■ **HOW TO COMPLETE THIS TASK**
Output the entries exactly as they appear. Pictures should not be included.

■ **SOURCE DATA**
______

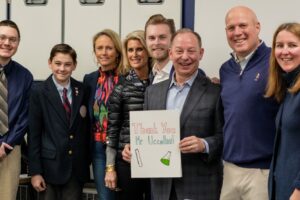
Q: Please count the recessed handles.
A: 3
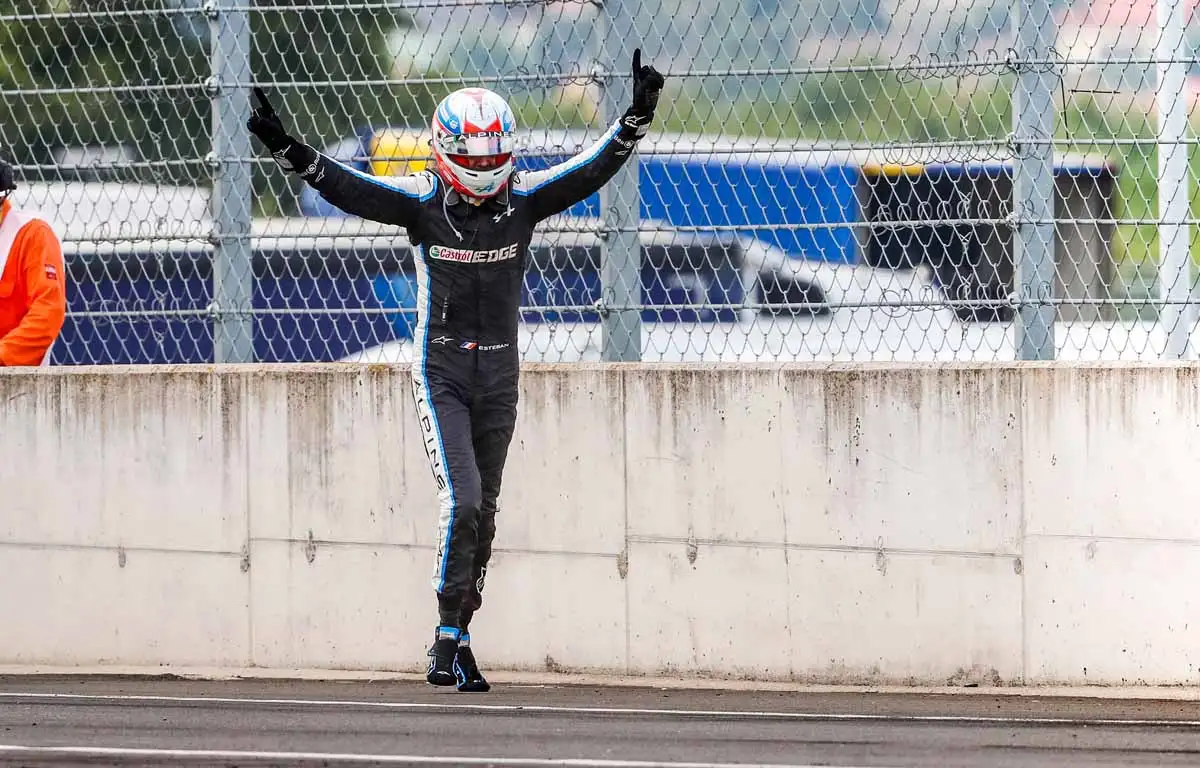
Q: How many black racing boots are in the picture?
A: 2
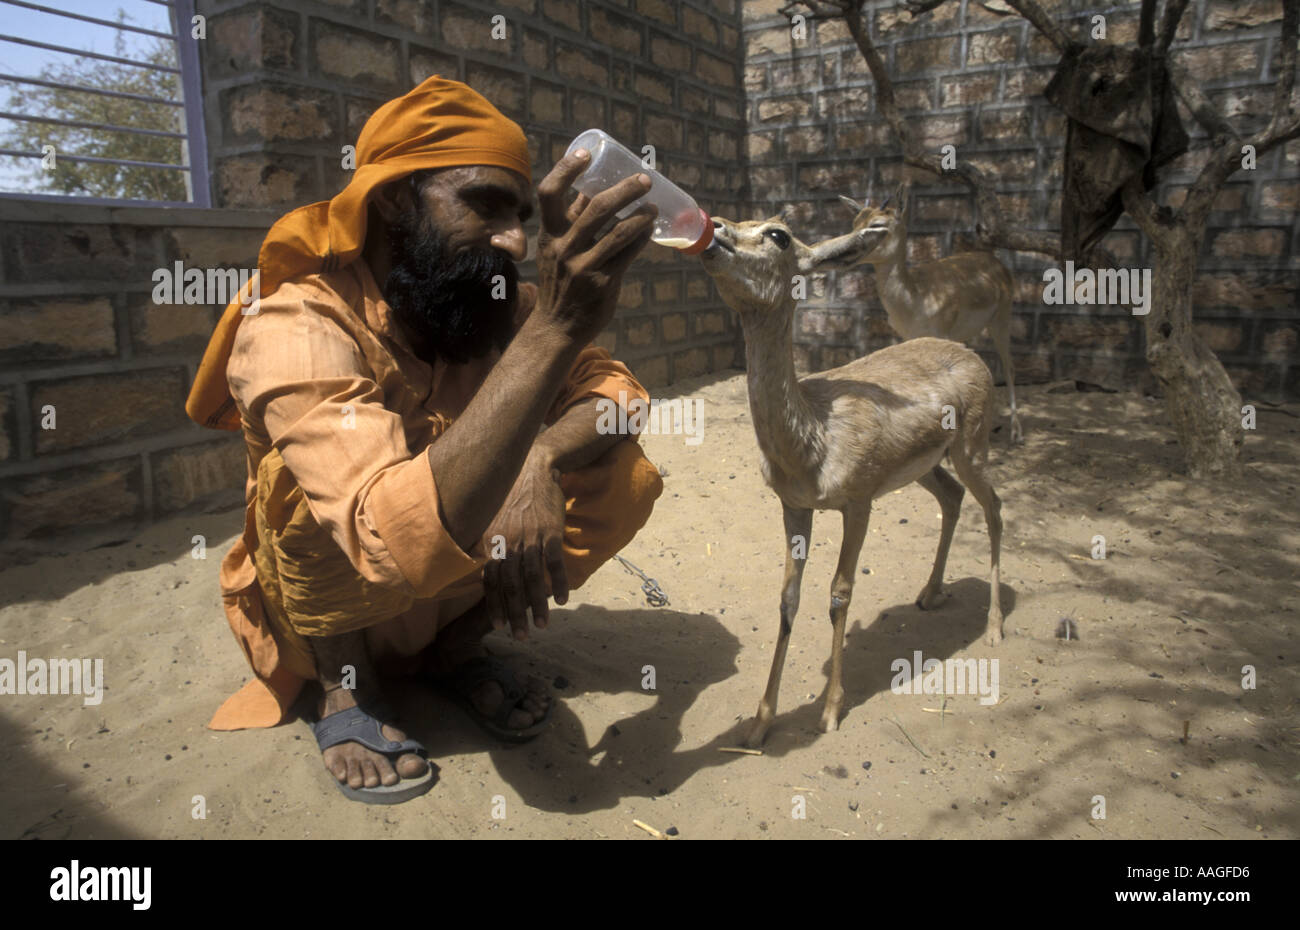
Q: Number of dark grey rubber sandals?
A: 2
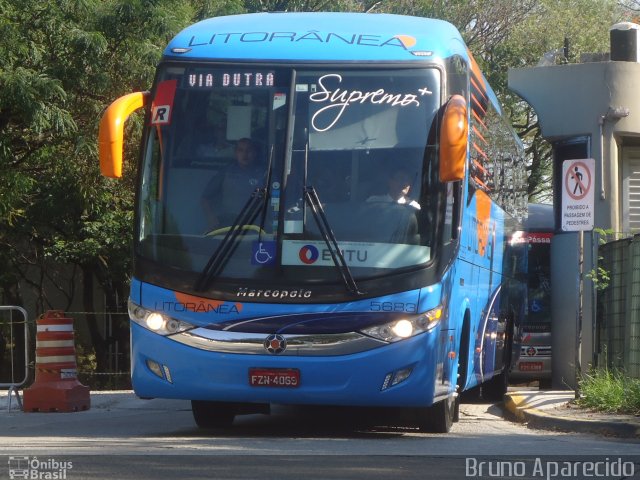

______

■ **OUTPUT FOR THIS TASK**
Q: Please count the recessed handles.
A: 3
Q: How many black racing boots are in the picture?
A: 2
Q: Number of dark grey rubber sandals?
A: 2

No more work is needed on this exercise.